On mismatch: ask "Continue anyway despite mismatch? [yes/cancel]". If cancel: stop, do not proceed to deletion.

For the `none` export option:
Require explicit acknowledgment before proceeding to deletion:
> "You've chosen to skip export. Your corpus and index will be permanently deleted with no backup.
> Type exactly: NO BACKUP — to confirm, or anything else to cancel."
If user types anything other than `NO BACKUP` exactly: "Cancelled. Your data is safe." Stop.

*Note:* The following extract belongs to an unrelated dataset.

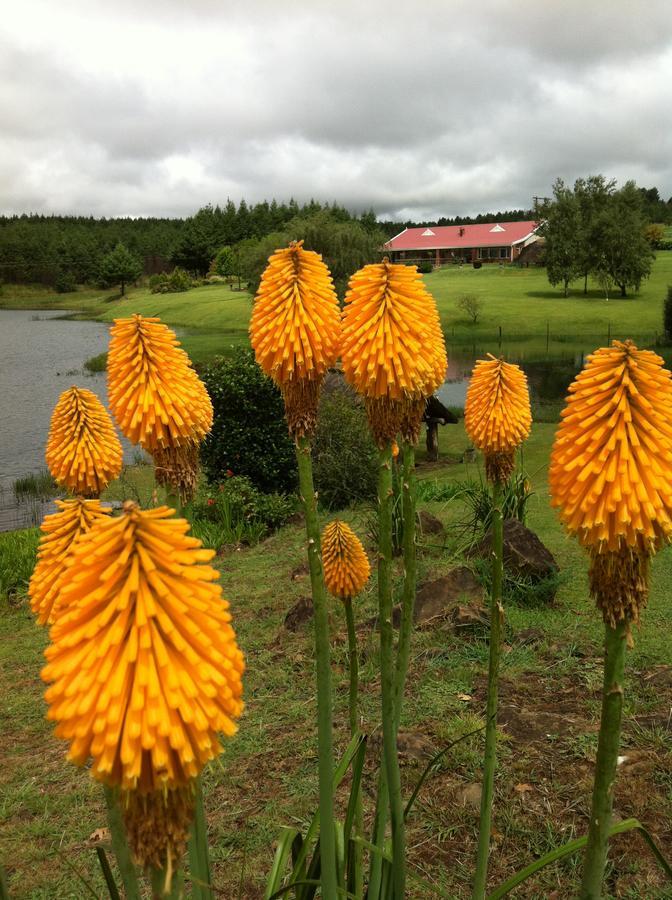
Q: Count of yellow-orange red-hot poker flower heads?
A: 10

5. **Ask what to delete** (separate question for each):

Ask each question independently. For each, require separate confirmation.

**corpus/ directory:**
> "⚠ IRREVERSIBLE DATA LOSS WARNING ⚠
>
> Delete the entire `corpus/` directory? This contains {N} files including your canonical documents, source files, and pipeline state.
> This cannot be undone.
>
> To confirm, type exactly: DELETE CORPUS
> To skip, type anything else."

**RAG index:**
> "⚠ IRREVERSIBLE DATA LOSS WARNING ⚠
>
> Delete the `.rag-index/` directory? This contains the search index ({N} files).
> The index can be rebuilt from `corpus/canonical/` if you keep those files.
> This cannot be undone.
>
> To confirm, type exactly: DELETE RAG INDEX
> To skip, type anything else."

**Pipeline state:**
> "⚠ IRREVERSIBLE DATA LOSS WARNING ⚠
>
> Delete pipeline state files (`.sweetclaude/state/corpus-pipeline.yaml`, `.sweetclaude/state/corpus.yaml`, `.sweetclaude/state/consolidate-plan.md`)?
> This cannot be undone.
>
> To confirm, type exactly: DELETE CORPUS STATE
> To skip, type anything else."

6. **Execute only confirmed deletions:**

```bash
# Only if DELETE CORPUS confirmed:
rm -rf corpus/

# Only if DELETE RAG INDEX confirmed:
rm -rf .rag-index/

# Only if DELETE CORPUS STATE confirmed:
rm -f .sweetclaude/state/corpus-pipeline.yaml .sweetclaude/state/corpus.yaml .sweetclaude/state/consolidate-plan.md
```

Report each deletion as it completes. Report anything skipped.